忍冬兀自張望了兩眼,看不真切。轉頭瞧見沈鶯腳步虛浮,眼神迷離飄忽,她連忙手下用力,抬了一把胳膊,忙道“姑娘喝多了酒,怕是看錯了。”
“不是他嗎?”沈鶯昏著腦袋,又喃喃念了一句,“你可看清楚了?”
忍冬瞥了一眼前頭領路的丫鬟,悄聲在沈鶯耳旁低語了一句,“前頭有人,姑娘還是慢些走,當心踩到人了。”
是了,腦中警鈴做響。
她如今在魏府,如何能遇見他?
再者,那丫鬟隱隱聽見她們主仆二人在說話,雖聽不真切,卻也回首看了沈鶯一眼,“客院就在前頭,等過了那處假山就是了。”

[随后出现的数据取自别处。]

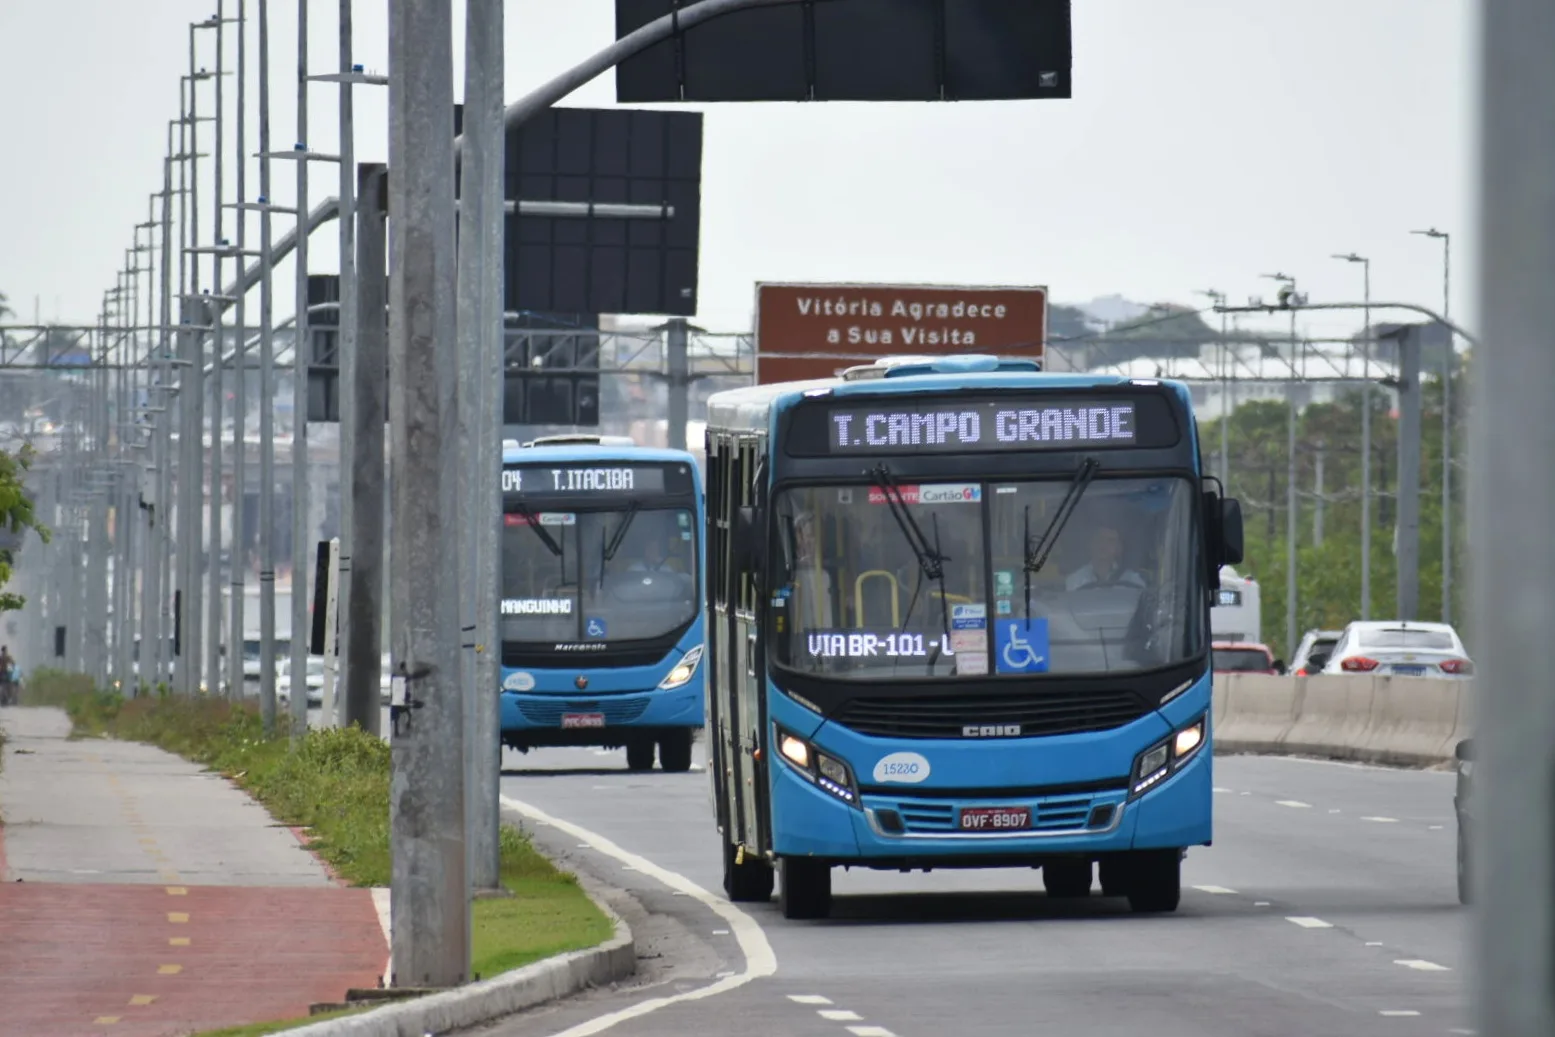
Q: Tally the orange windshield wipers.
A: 0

沈鶯揉了揉腦門處,指尖在袖袍中狠狠掐了兩下虎口,疼的她回過神來,她微不可查的點了點頭,未再多。
可那道身影隱隱浮現在眼前,忽近忽遠,讓她不禁慢了腳步。
等到三人經過那處假山矮亭之時,沈鶯還是忍不住探出了腦袋,仰首望了一眼,腳步遲遲未動。
前頭領路的丫鬟未曾察覺,倒是自顧自地順著假山旁邊的石徑往里去了。
“我好不容易遇見個合眼的小娘子,你倒好,硬生生將我拉走了。”手中的折扇緊握,江淮氣得在掌心敲打了兩下,扇柄啪啪作響,又左右踱步,轉著圈發牢騷,他朝著魏晉禮偷偷呸了一聲,嘀咕道,“怎從前不見你,這般熱心腸?”
魏晉禮冷著臉,瞧著他故意撒潑的模樣,不禁蹙起了眉頭,見他來來回回走個不停,更是看得他眼花。又想起沈鶯剛才故作矜持,對著江淮垂眸含笑的神情,頓時心下不爽,竟是一抬腳,踩在了江淮的腳背上,疼得他抱起腳尖就跌坐在了地上。